## THE TASK
Each entry should be set down again verbatim, with the images omitted.

Counting comprehension data:
==========

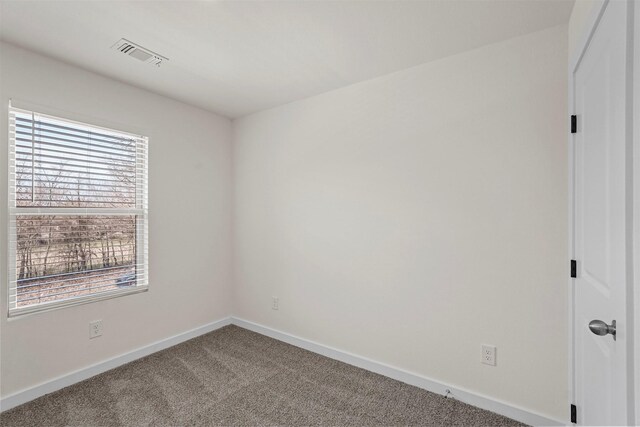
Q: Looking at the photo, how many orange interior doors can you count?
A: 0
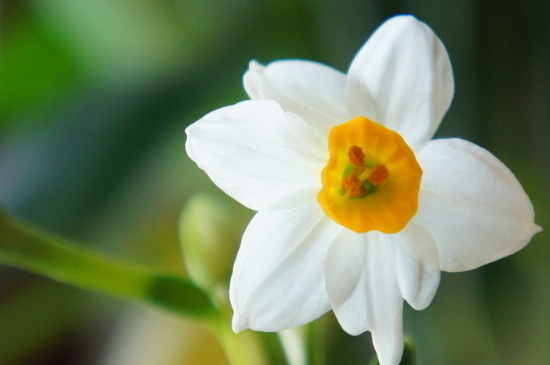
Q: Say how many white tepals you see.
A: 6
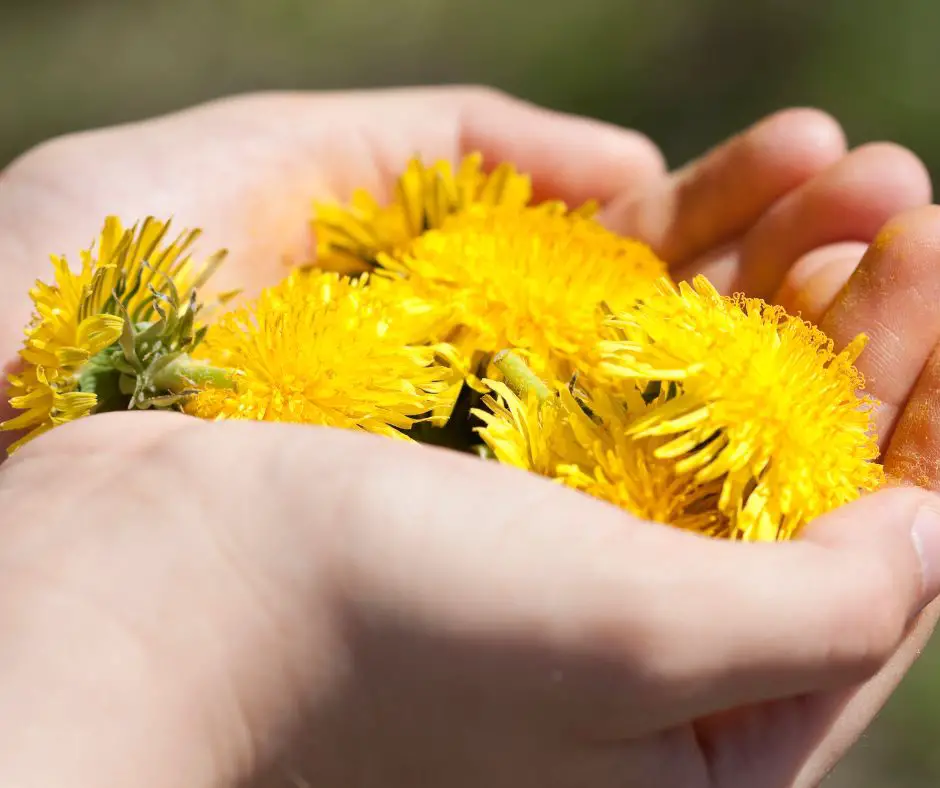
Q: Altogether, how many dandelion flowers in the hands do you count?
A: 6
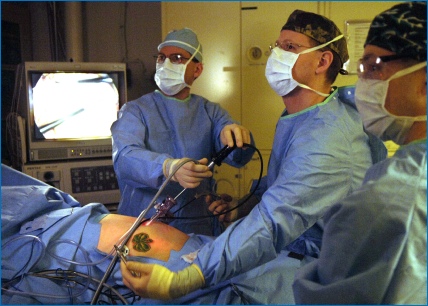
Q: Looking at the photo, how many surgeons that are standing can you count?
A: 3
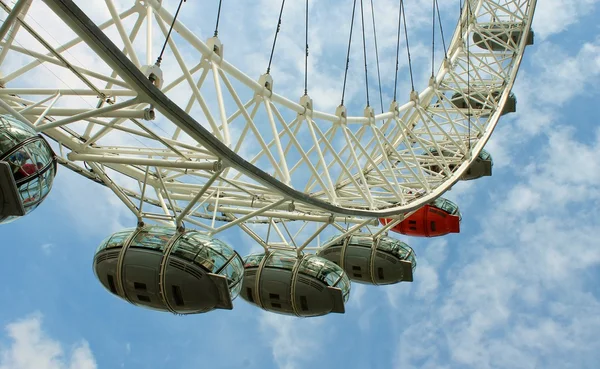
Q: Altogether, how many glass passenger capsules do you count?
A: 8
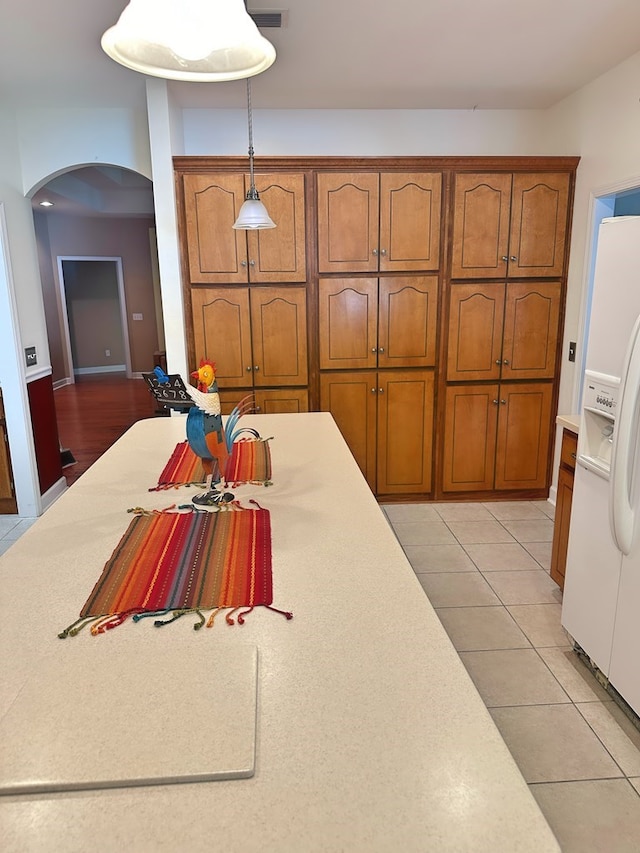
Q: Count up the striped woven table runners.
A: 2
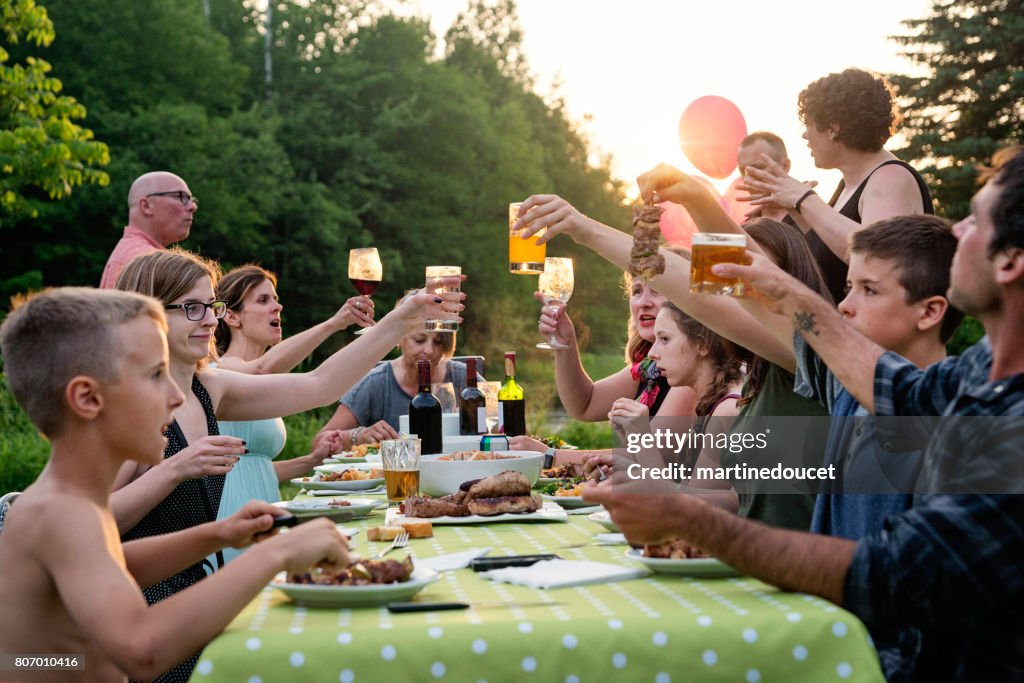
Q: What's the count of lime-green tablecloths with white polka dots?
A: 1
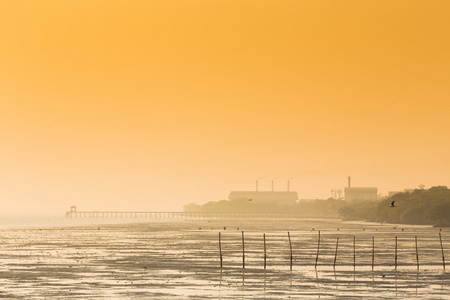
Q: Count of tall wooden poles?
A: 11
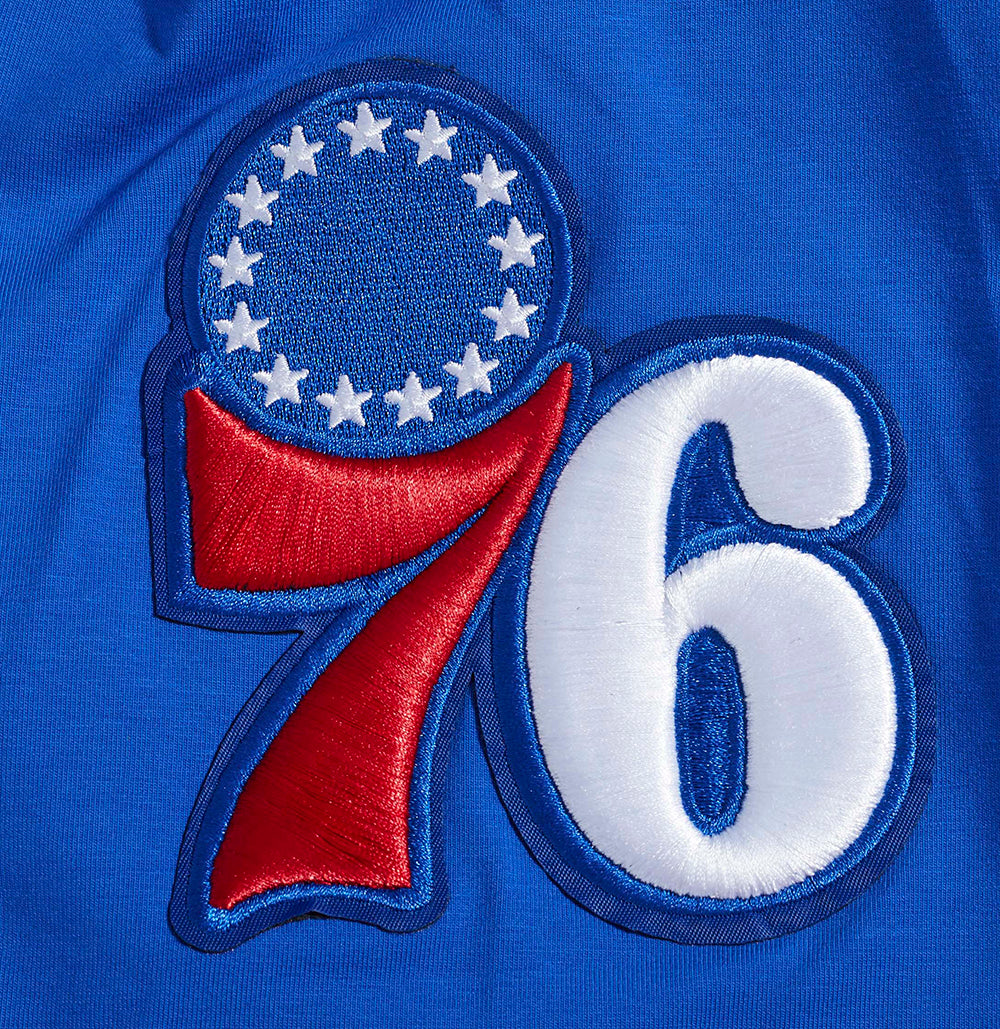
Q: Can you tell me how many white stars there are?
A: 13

==========

## SOLUTION FOR THIS TASK
Q: Looking at the photo, how many orange interior doors can you count?
A: 0
Q: Say how many white tepals you see.
A: 6
Q: Altogether, how many dandelion flowers in the hands do you count?
A: 6
Q: Looking at the photo, how many surgeons that are standing can you count?
A: 3
Q: Altogether, how many glass passenger capsules do you count?
A: 8
Q: Count up the striped woven table runners.
A: 2
Q: What's the count of lime-green tablecloths with white polka dots?
A: 1
Q: Count of tall wooden poles?
A: 11
Q: Can you tell me how many white stars there are?
A: 13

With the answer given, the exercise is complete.